- DIRECTIONS FOR THIS TASK: In the data below, locate each line with the word "What" and list it.
(Beginning of DATA LISTING)
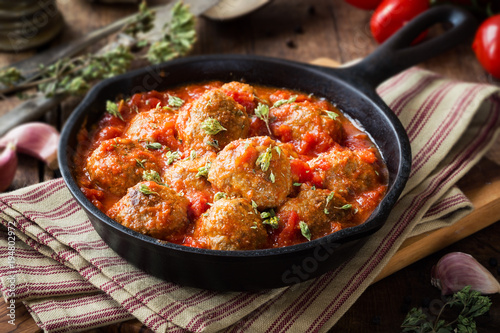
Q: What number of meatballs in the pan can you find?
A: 11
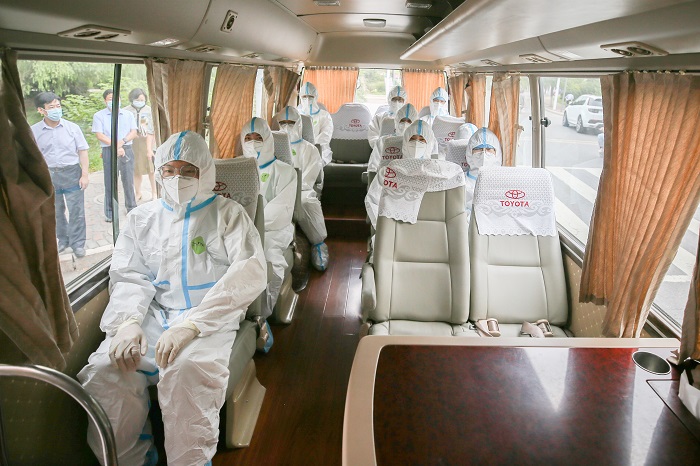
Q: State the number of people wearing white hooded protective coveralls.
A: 10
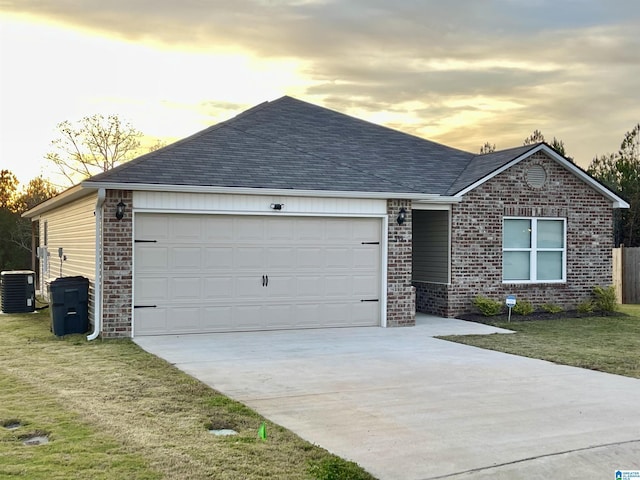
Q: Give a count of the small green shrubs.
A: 5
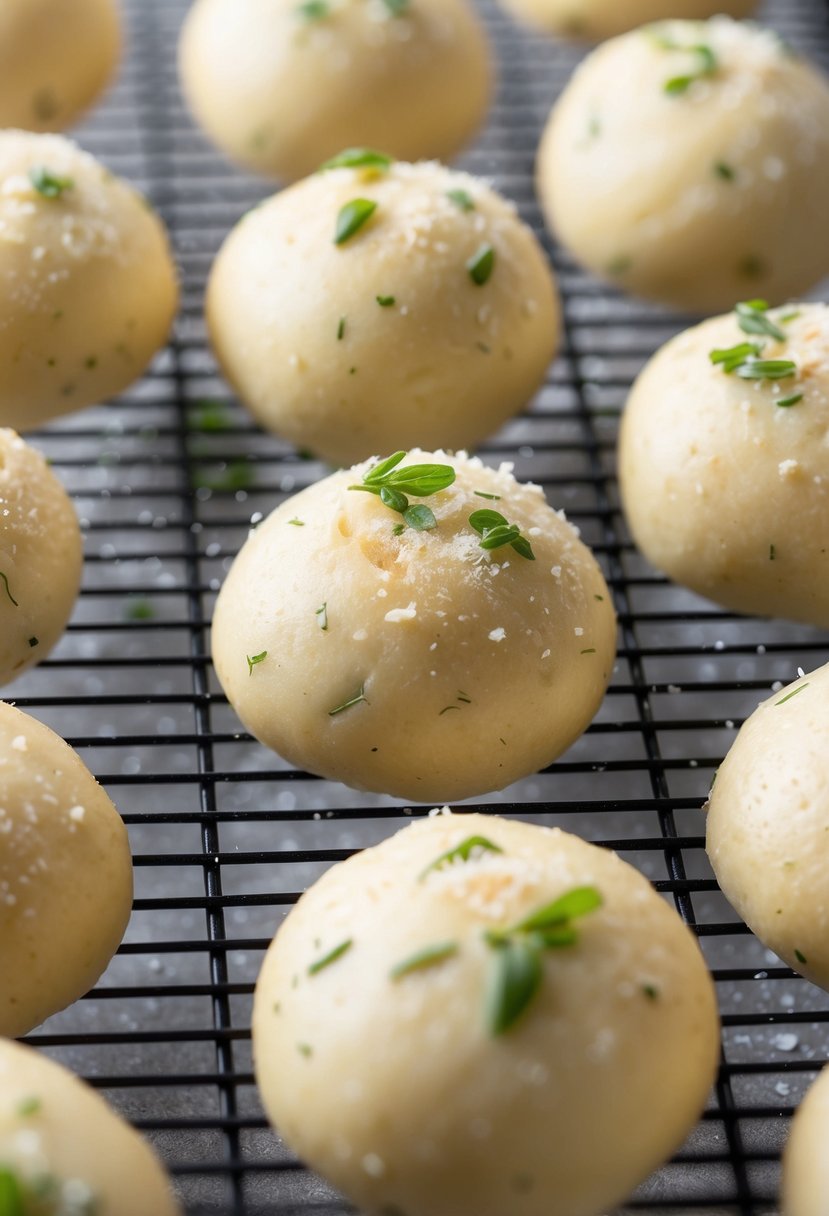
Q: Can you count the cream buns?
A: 14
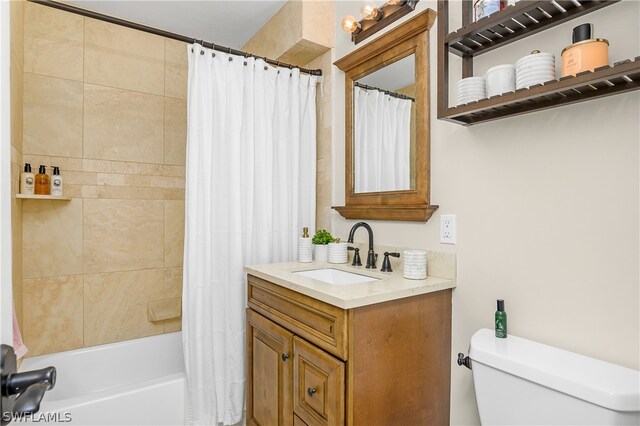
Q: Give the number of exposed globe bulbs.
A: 3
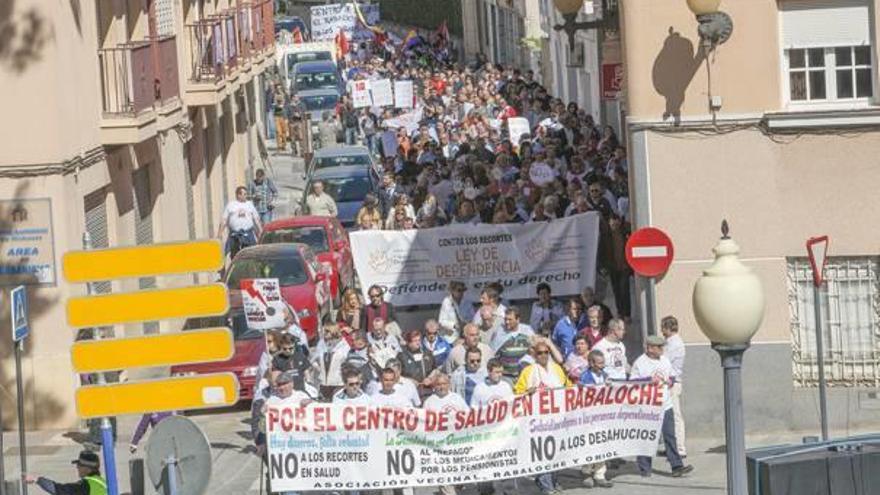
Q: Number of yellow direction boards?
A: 4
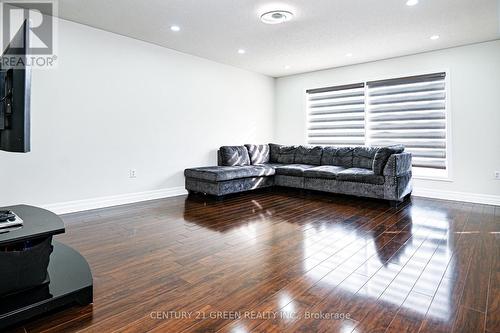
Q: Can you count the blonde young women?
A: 0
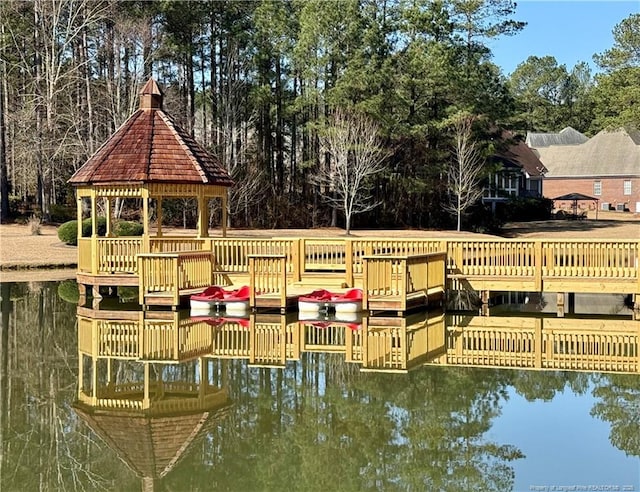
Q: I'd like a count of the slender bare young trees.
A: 2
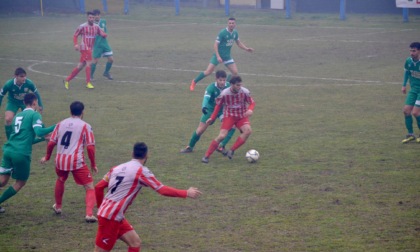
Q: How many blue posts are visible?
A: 8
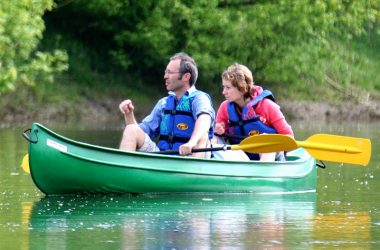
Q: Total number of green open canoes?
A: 1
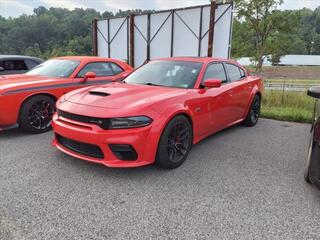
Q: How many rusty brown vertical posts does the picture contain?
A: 3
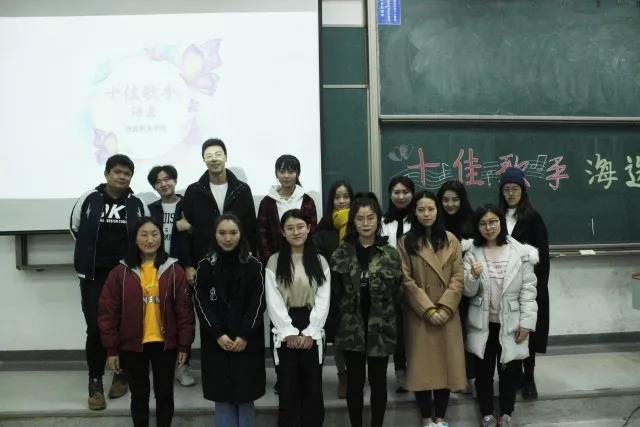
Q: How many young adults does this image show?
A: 14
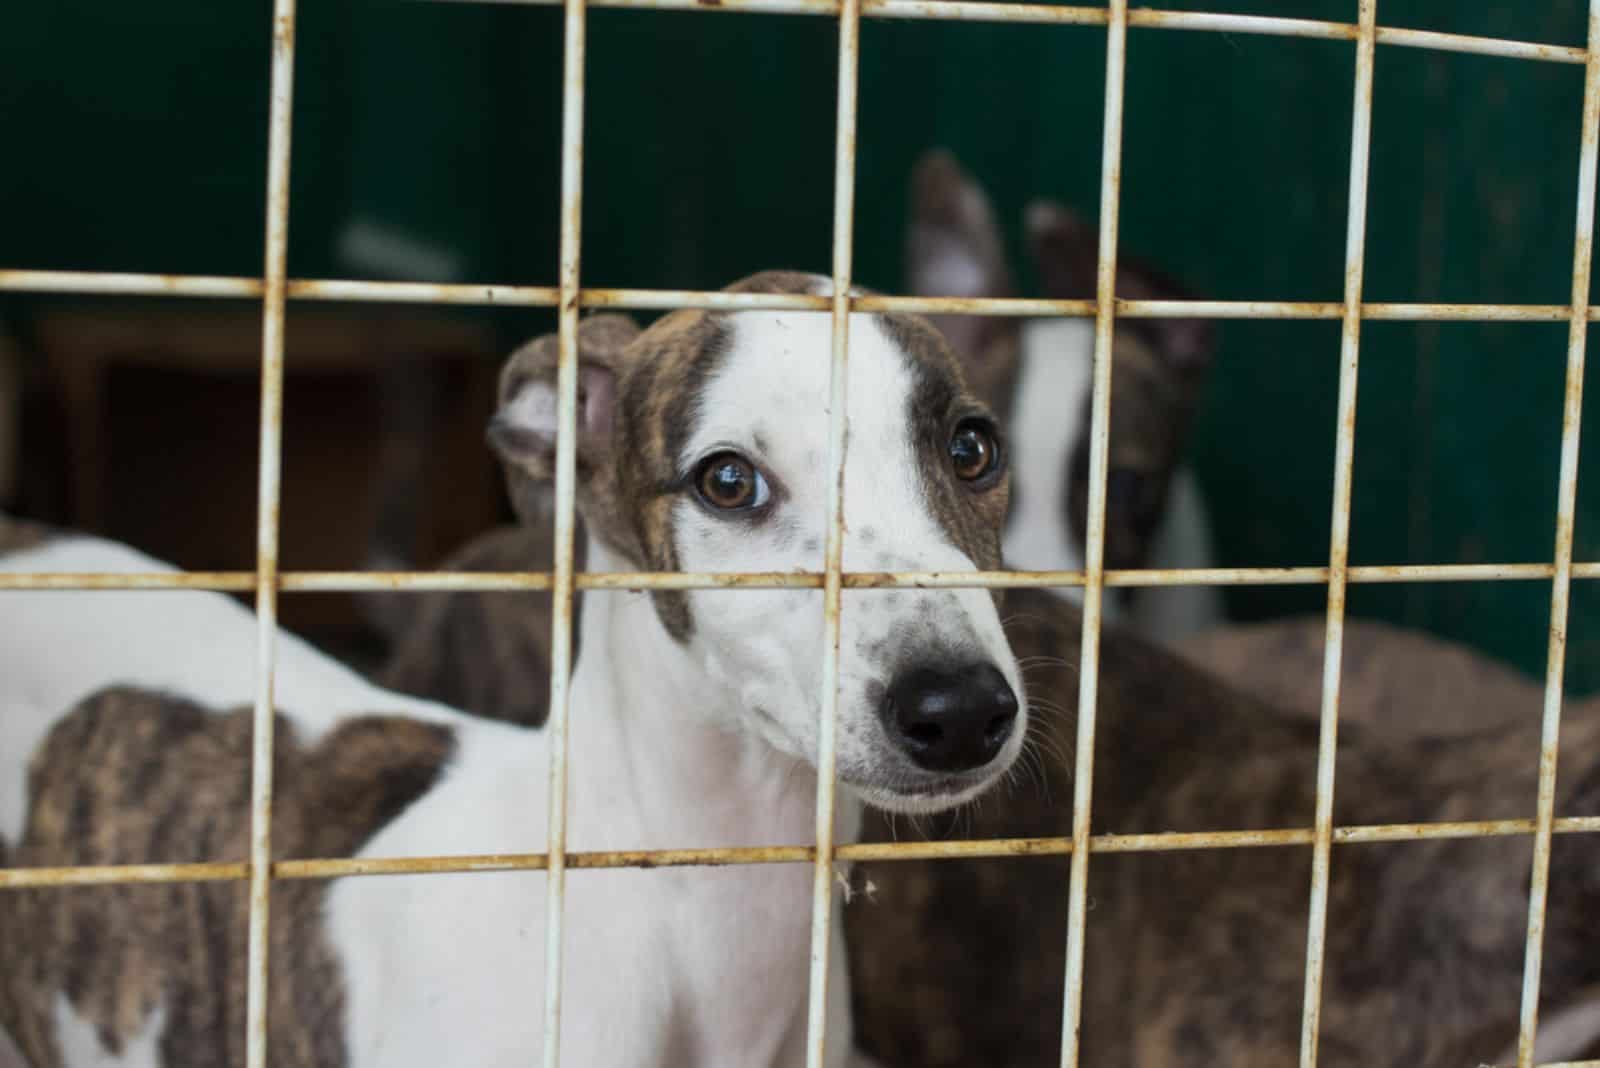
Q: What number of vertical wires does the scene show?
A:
(End of DATA LISTING)
- RESULT OF THIS EXERCISE:
Q: What number of meatballs in the pan can you find?
Q: What number of vertical wires does the scene show?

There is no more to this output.